▸ The input:
Segment Open

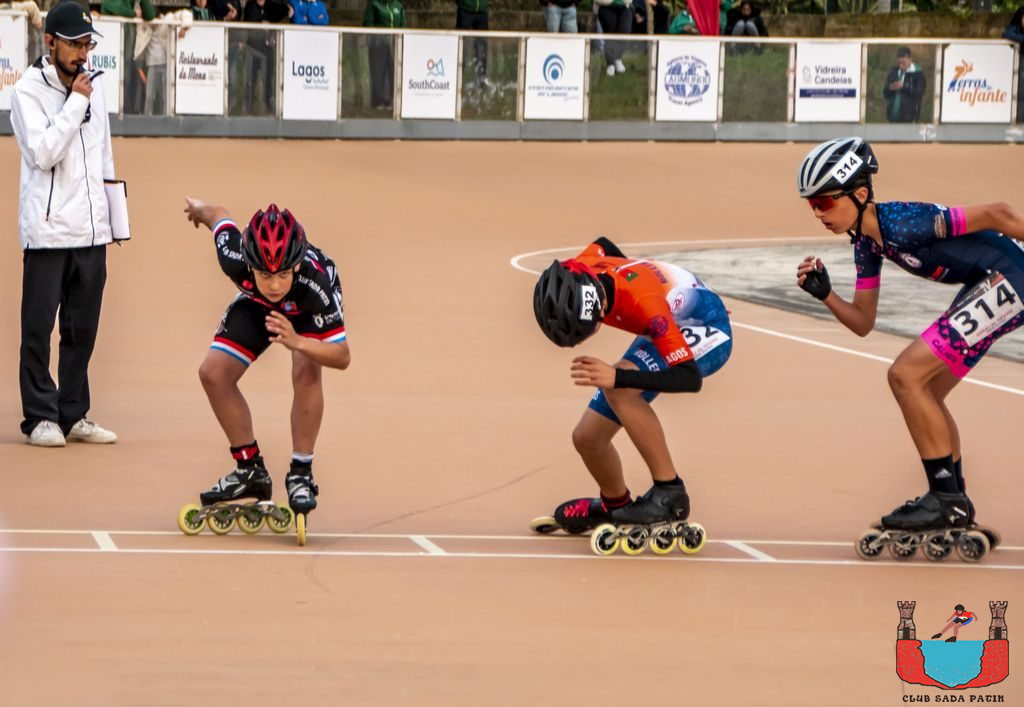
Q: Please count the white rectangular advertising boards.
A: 9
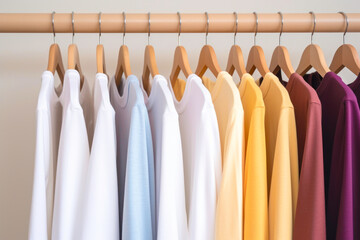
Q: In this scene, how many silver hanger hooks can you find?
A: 12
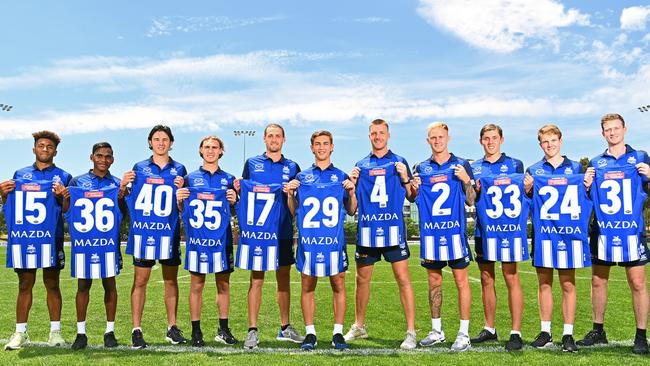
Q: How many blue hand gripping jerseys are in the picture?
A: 11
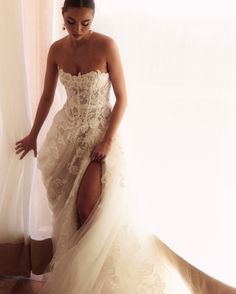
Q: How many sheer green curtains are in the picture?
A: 0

Segment Closed

▸ Action item:
In your copy, include every record word for word but no pictures.

▸ Exercise output:
Q: Please count the white rectangular advertising boards.
A: 9
Q: In this scene, how many silver hanger hooks can you find?
A: 12
Q: How many blue hand gripping jerseys are in the picture?
A: 11
Q: How many sheer green curtains are in the picture?
A: 0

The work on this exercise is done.